I'm trying to figure out how to backup videos produced by Azure Media Services.
Where are the assets and streaming locators stored, how to backup them or recreate them for existing binary files stored in the Azure Media Service's blob storage?
Proposed solution:
I've come up with a solution, once the video is processed by transformation job, the app will create a copy of the container to separate backup blob storage.
Since, from my understanding, the data produced by transformation jobs are immutable, I don't have to manage another synchronization.
if (job.State == JobState.Finished)
{
StreamingLocator locator = await AzureMediaServicesService.CreateStreamingLocatorAsync(client, azureMediaServicesConfig, outputAssetName, locatorName);
var videoUrls = await AzureMediaServicesService.GetVideoUrlsAsync(client, azureMediaServicesConfig, locator.Name);
// backup blobs in creted container here
}
Are only the binary data stored in blob storage sufficient for restoring the videos successfully? After restore, will the already existing streaming and download links work properly?

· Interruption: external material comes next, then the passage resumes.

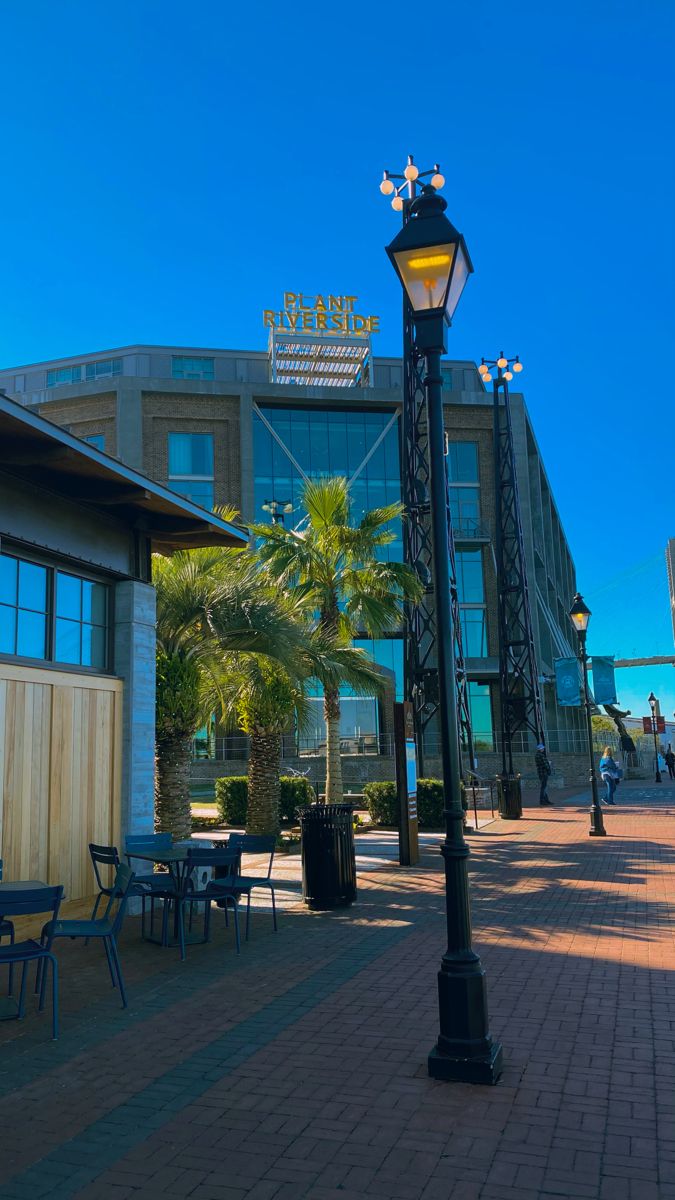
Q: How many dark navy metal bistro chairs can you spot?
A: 7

Since, when I'm creating locators, I'm passing the asset name as well, I reckon I should backup asset's data too. Can/should I somehow backup assets and locators? Where are they stored? Is there any better way to backup videos?

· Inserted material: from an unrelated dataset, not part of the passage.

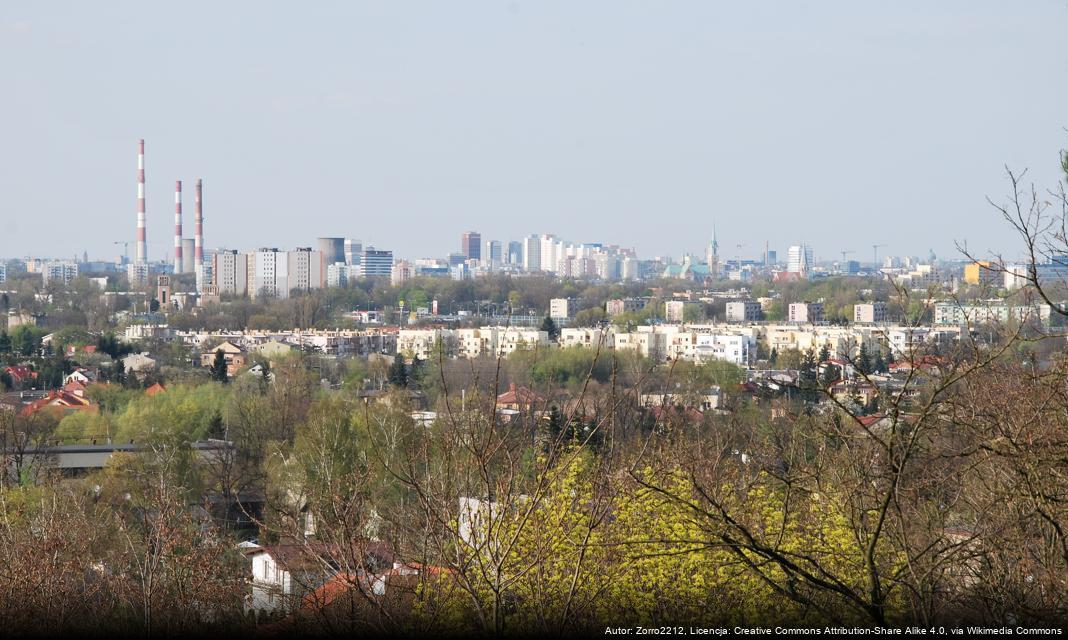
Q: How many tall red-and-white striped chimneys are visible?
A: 3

I was looking for the answers here:
https://learn.microsoft.com/en-us/azure/media-services/latest/streaming-locators-concept
https://learn.microsoft.com/en-us/azure/media-services/latest/stream-files-tutorial-with-api#get-a-streaming-locator
https://learn.microsoft.com/en-us/azure/media-services/latest/limits-quotas-constraints
Part of what you're asking is 'What is an asset in Media Services?'. The Storage container that is created as part of the encoding process is definitely a good portion of what you need to backup. Technically that is all you need to recreate an asset from the backup Storage account. Well, if you don't mind recreating the other aspects of the asset.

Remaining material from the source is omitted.